AIM OF THE EXERCISE: In the records below, take the line with "Q: How many whole" and all lines after it, and copy them exactly, pictures excluded.

### INFORMATION SHOWN

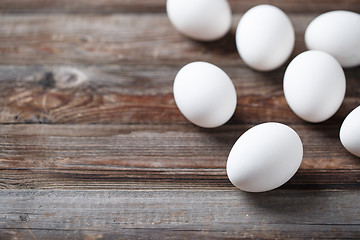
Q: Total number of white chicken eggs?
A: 7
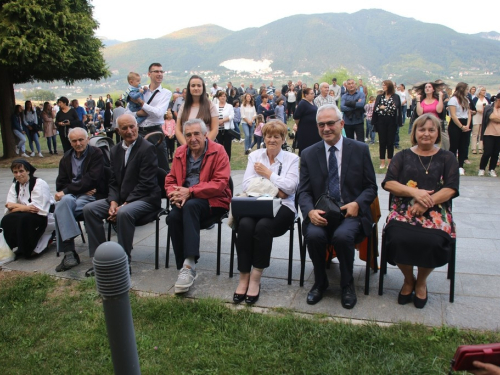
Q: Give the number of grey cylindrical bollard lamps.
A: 1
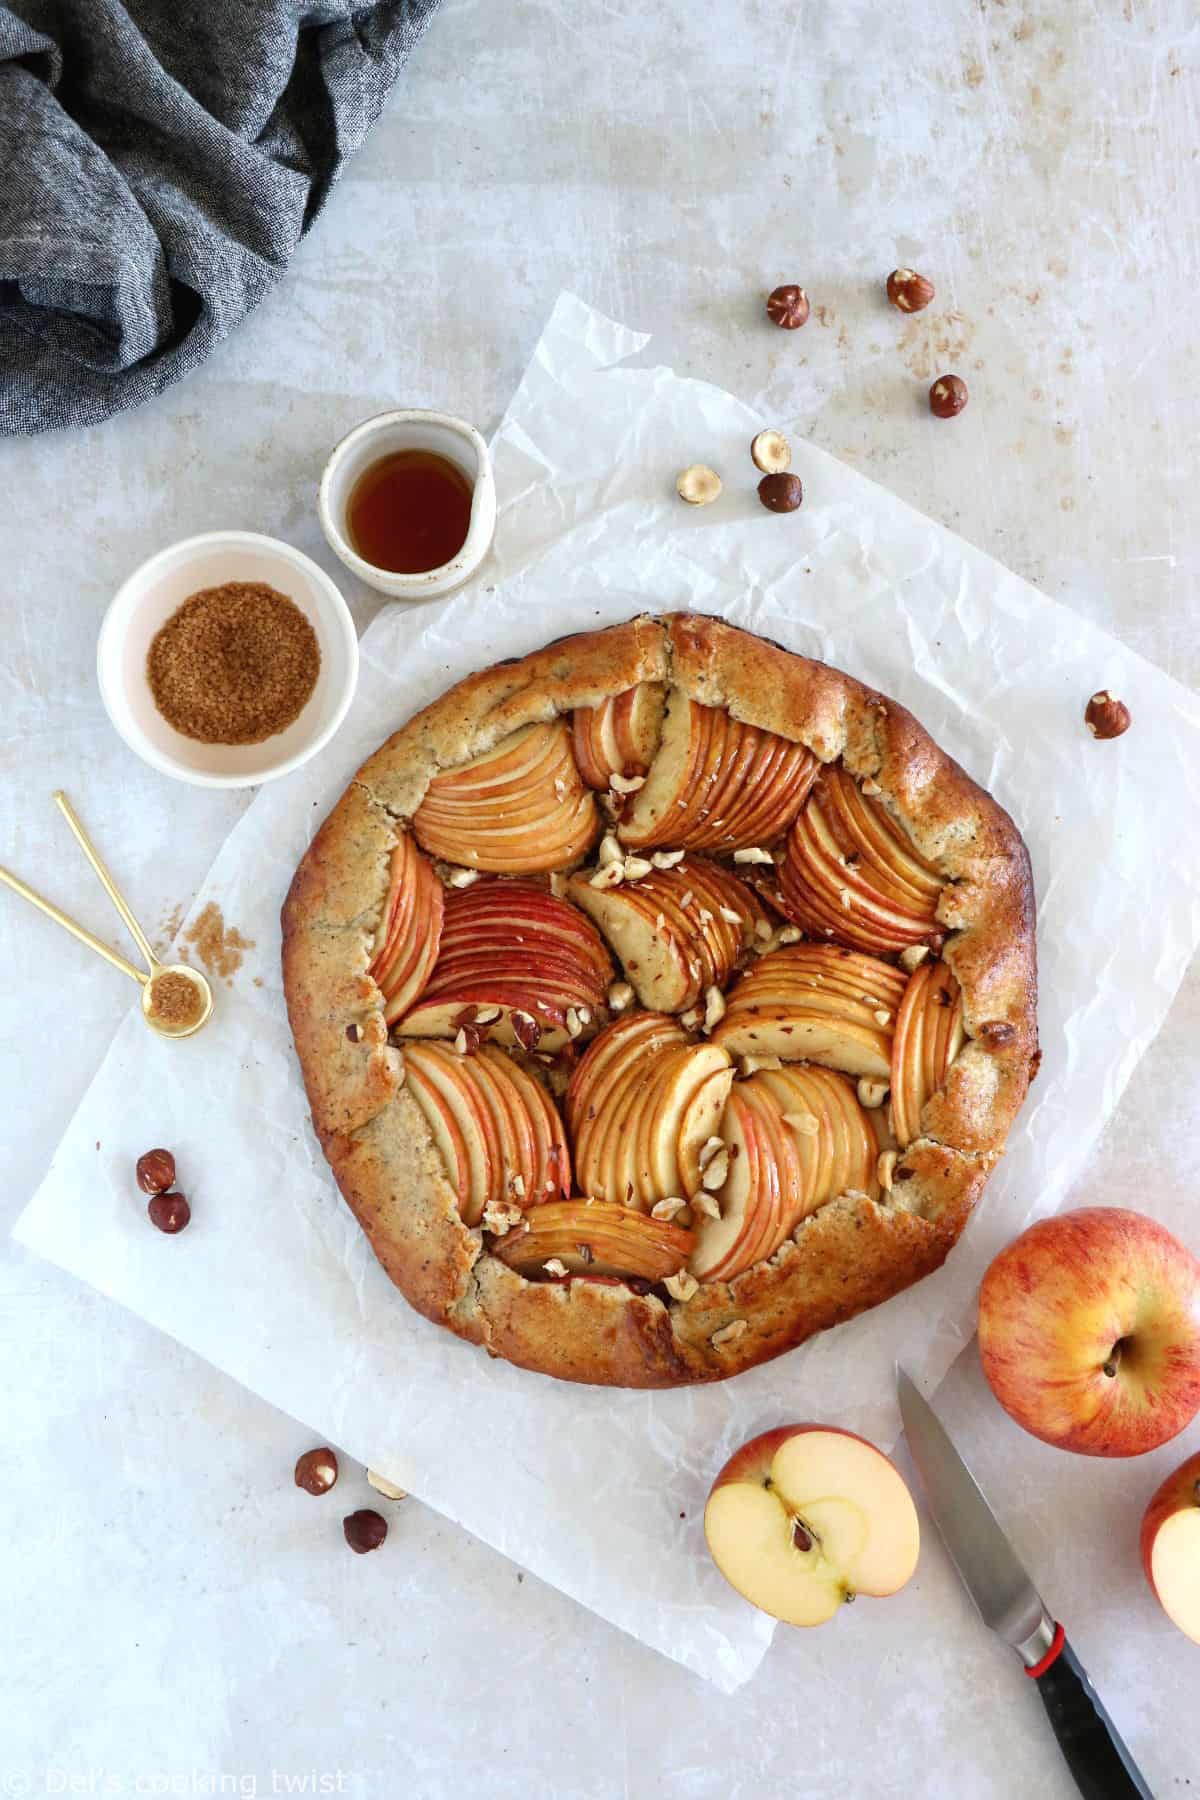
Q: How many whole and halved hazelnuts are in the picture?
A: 12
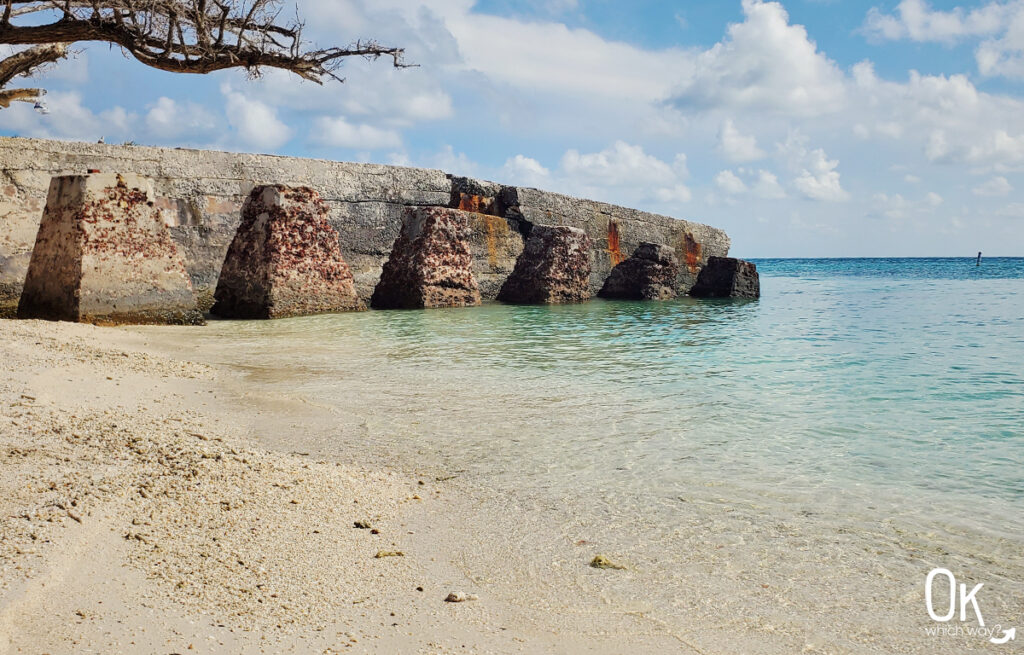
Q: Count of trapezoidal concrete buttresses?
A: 6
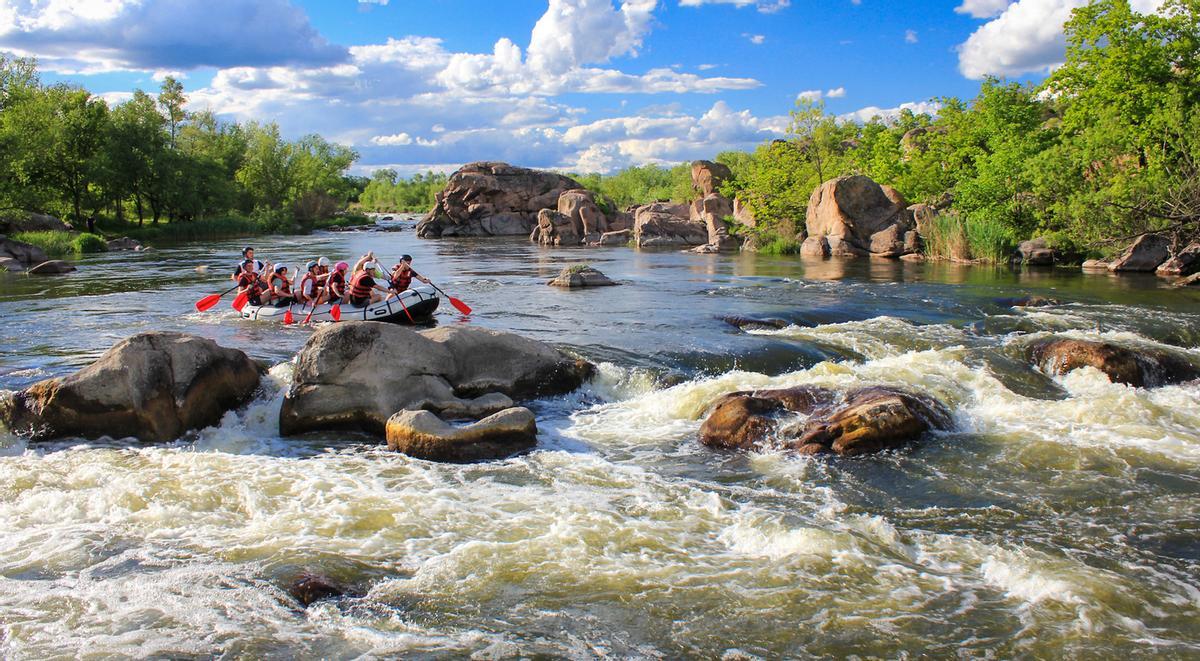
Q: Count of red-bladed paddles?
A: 7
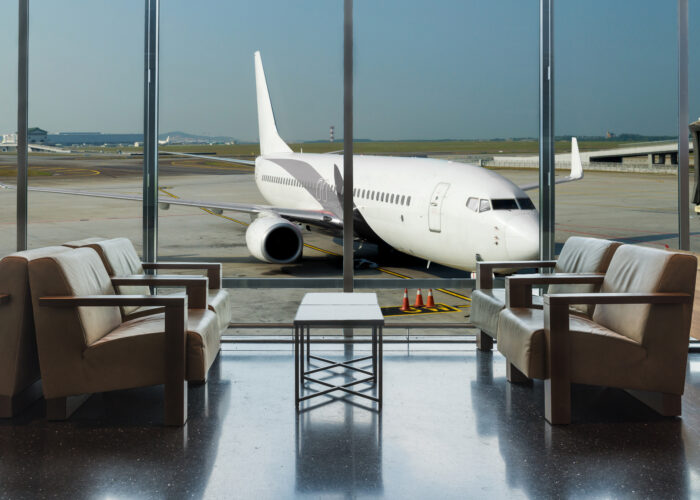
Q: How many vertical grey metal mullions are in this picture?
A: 5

######

WRITTEN SOLUTION:
Q: How many whole and halved hazelnuts are in the picture?
A: 12
Q: Count of trapezoidal concrete buttresses?
A: 6
Q: Count of red-bladed paddles?
A: 7
Q: How many vertical grey metal mullions are in this picture?
A: 5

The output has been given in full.